BEGIN Information given

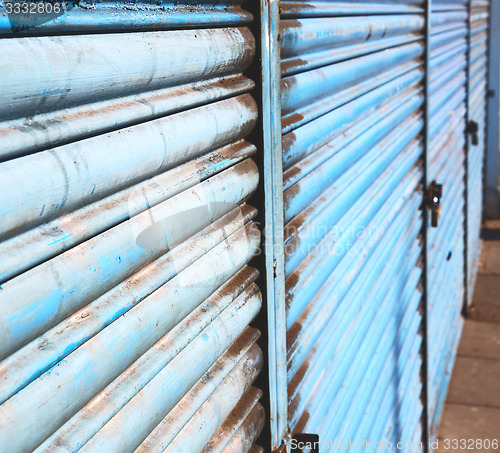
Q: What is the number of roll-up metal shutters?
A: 4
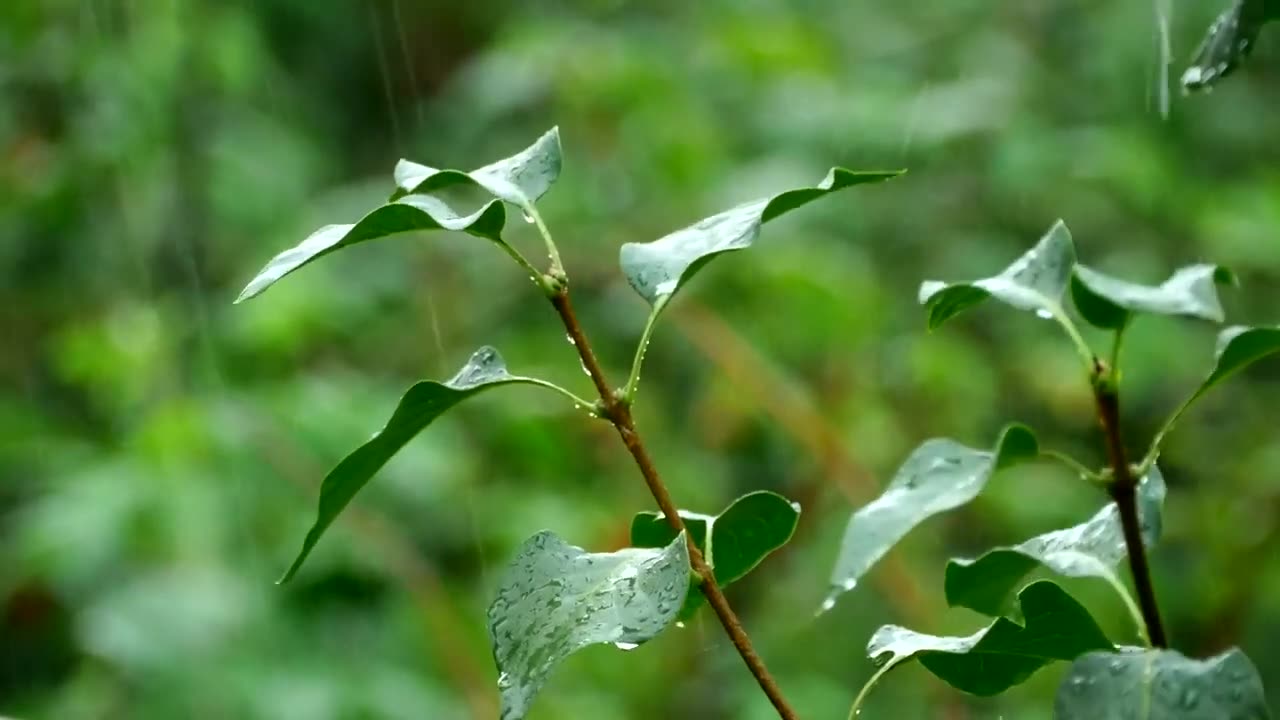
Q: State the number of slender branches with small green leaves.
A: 2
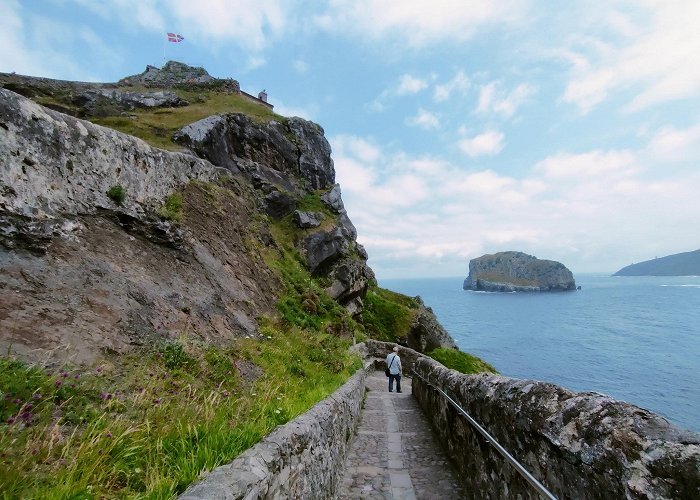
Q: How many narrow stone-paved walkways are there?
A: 1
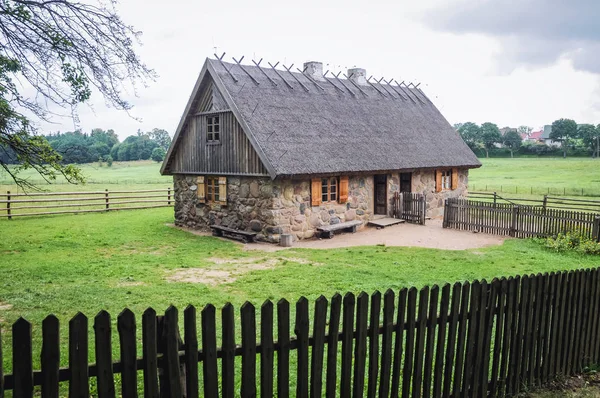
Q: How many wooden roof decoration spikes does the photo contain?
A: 15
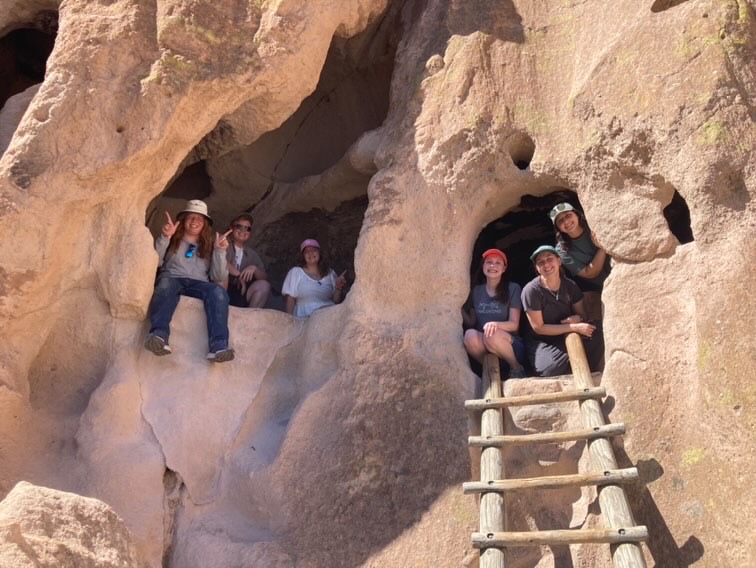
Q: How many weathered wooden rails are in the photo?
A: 2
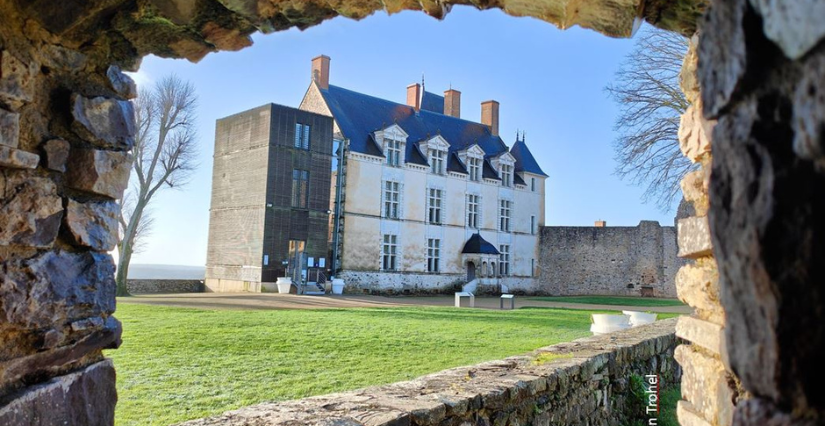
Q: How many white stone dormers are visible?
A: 4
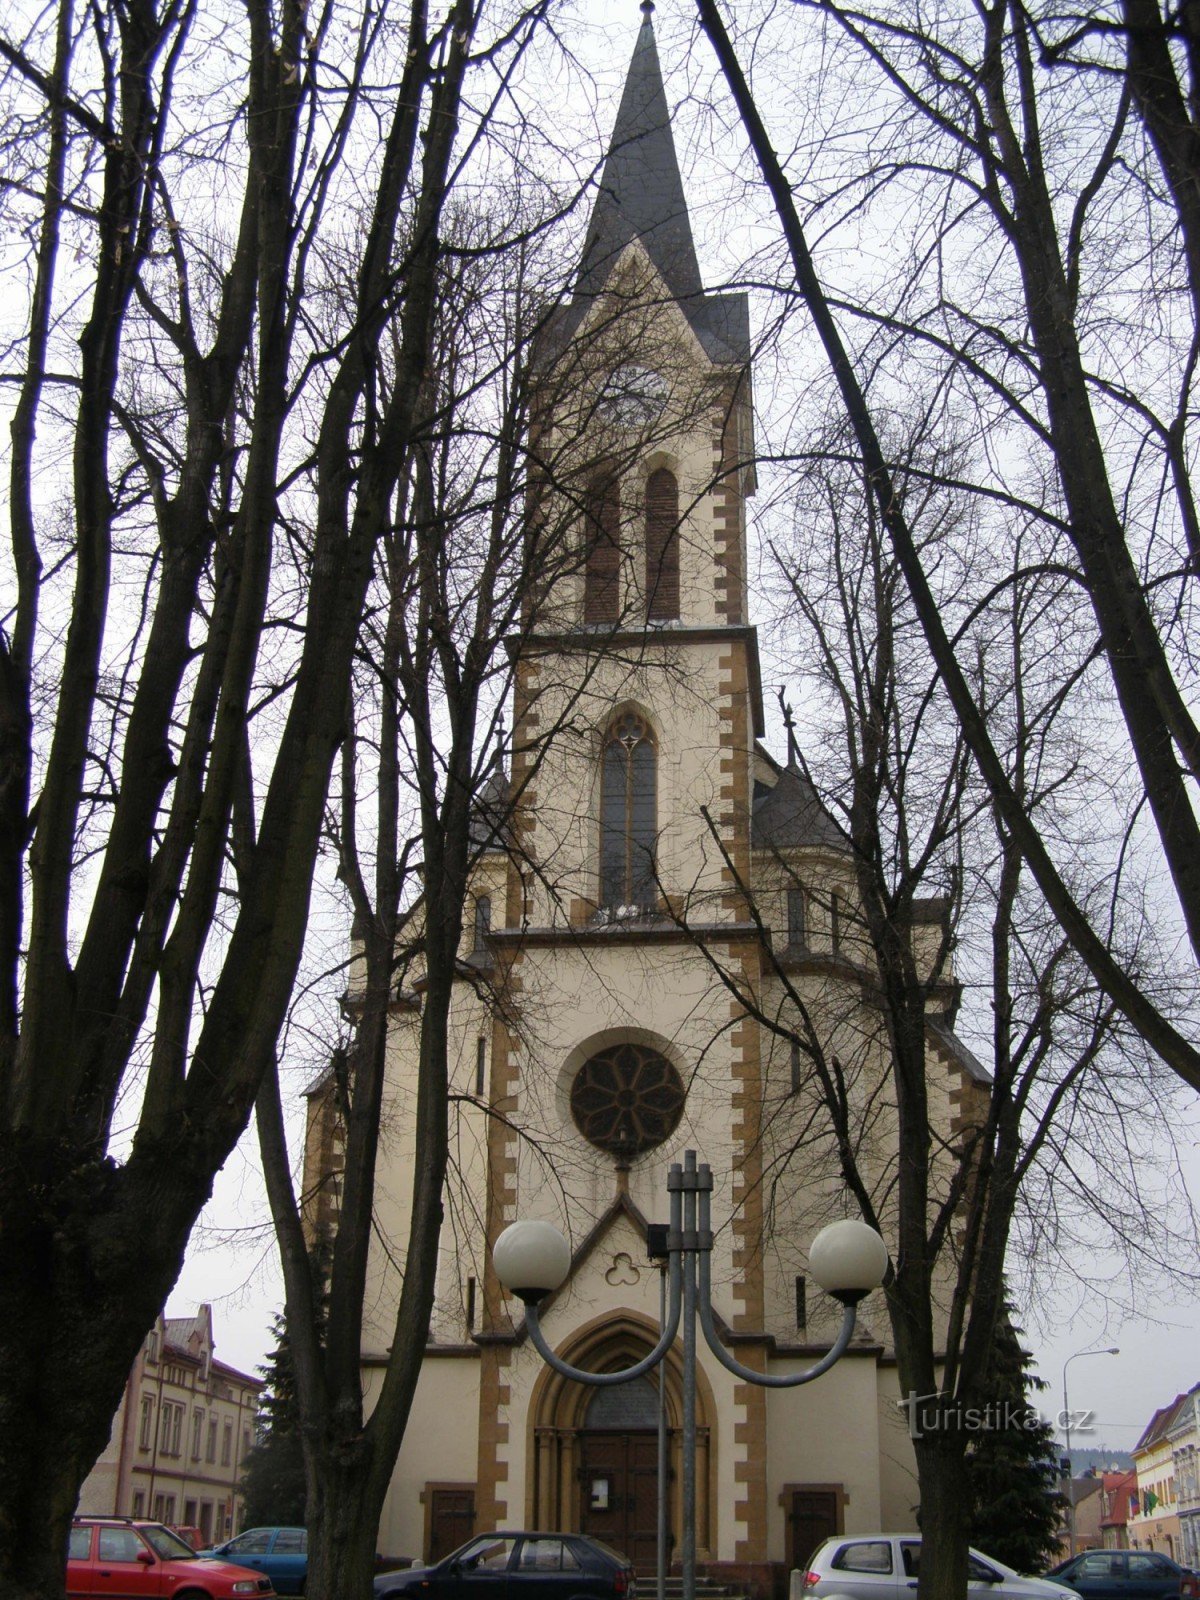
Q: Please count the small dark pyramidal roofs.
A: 2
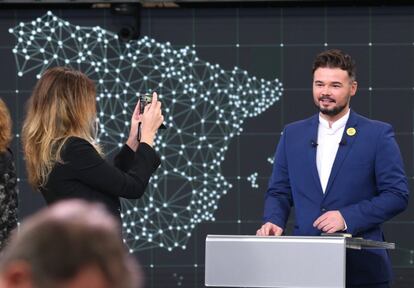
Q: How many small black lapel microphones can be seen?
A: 2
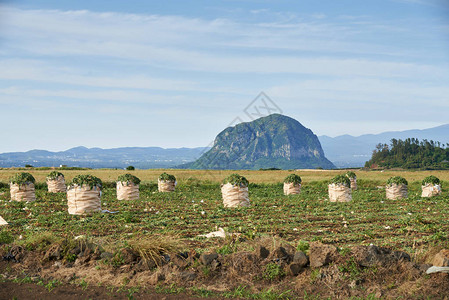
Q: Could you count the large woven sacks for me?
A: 11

END Information given

- _Prompt_
From the entries, count the lines that hold the string "photo". Nothing but the number is needed.

- _Answer section_
2